2. Materials and Methods

2.1. In Situ Sediments Sampling and Characterization

The in situ aquifer sediments were sampled in Northeast China (Figure 1a), specifically at a point (45°45′52.58″ N, 126°30′12.05″ E) located east of the Songnen Plain (Figure 1b), which belongs to the Songhua River Basin. The sampling site is located on the southern alluvial flat of the Songhua River (Figure 1c), which was formed by the river alluvial deposits, specifically, coarse sand and gravel of the Quaternary Holocene, which are relatively loose. There is strong hydraulic connection between the groundwater and river. In the rainy season, the river can recharge the groundwater [45]. On the contrary, groundwater can recharge the river in other periods [18]. Controlled by the river–groundwater interaction, the depth of the groundwater level around the sampling site ranges from 3 to 5 m [46,47]. In many parts of the river basin, especially in the regions close to the river and the tributaries, the concentrations of Fe can reach tens of milligrams per liter, while Mn and COD can reach several milligrams per liter in the groundwater, which has had a significant impact on the production and life of the local residents [48]. More details about the hydrogeological conditions of the sampling site can be referred to in the study of Zhu et al. (2020) [18].
The samples of sediments were manually drilled in the phreatic aquifer using a stainless-steel hand drill with long drill pipe. To facilitate comparative analysis, samples were collected from three boreholes, distributed in a straight line perpendicular to the river. The sampling depth was two meters underground, which is in the unsaturated zone, with the thickness of four meters. In order to make the samples less disturbed, the samples were immediately put into impervious and opaque bags after being drilled out, sealed, and subsequently, saved in portable refrigerator.
All sediment samples were transported to the lab immediately after sampling, followed by determination of the physiochemical properties of them in the lab (Table 1). Before the physicochemical analysis, each sample was thoroughly stirred and mixed to make it as uniform as possible. The particle sizes of the samples were determined by the MS2000 laser particle size analyzer. The lithological characteristics of the sampling points were grayish black, with good sorting and good grinding. pH was determined by the potentiometric method; NO3-N and NO2-N were determined by the potassium chloride solution extraction-spectrophotometry; organic matter was determined by potassium dichromate volumetric method by the electric furnace (1000 w) and characterized by TOC; and total Fe and total Mn were determined by the ICP-AES (PerkinElmer Optima 8000, Waltham, MA, USA) method.

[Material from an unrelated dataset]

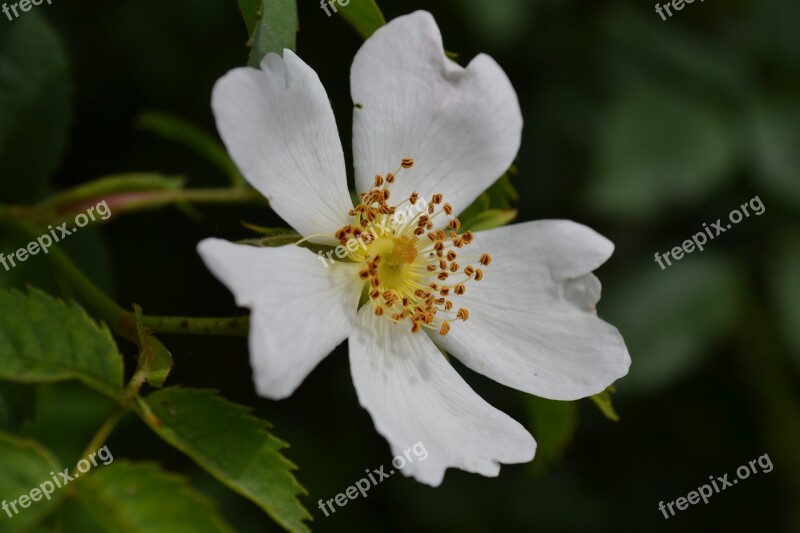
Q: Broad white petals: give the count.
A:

2.2. Artificial Polluted Groundwater with Organics

To avoid the interference of other chemical components, the groundwater polluted with organics used for the leaching test was manually made in the lab with ultrapure water and grade pure potassium hydrogen phthalate. Potassium hydrogen phthalate was chosen as the organic substance because it is a standard solution with COD, which makes our experimental results more universal and repeatable. In detail, according to the test needs, potassium hydrogen phthalate solutions of 10, 20, 40, 50, 60, 80, and 100 mg/L were prepared for use. In addition, the potassium hydrogen phthalate solution of 50 mg/L was divided into eight parts for use, pH of which was adjusted to 3, 4, 5, 6, 7, 8, 9, and 10 through adding HCl or NaOH, according to the needs. Ultrapure water was used for the blank test instead of the polluted groundwater.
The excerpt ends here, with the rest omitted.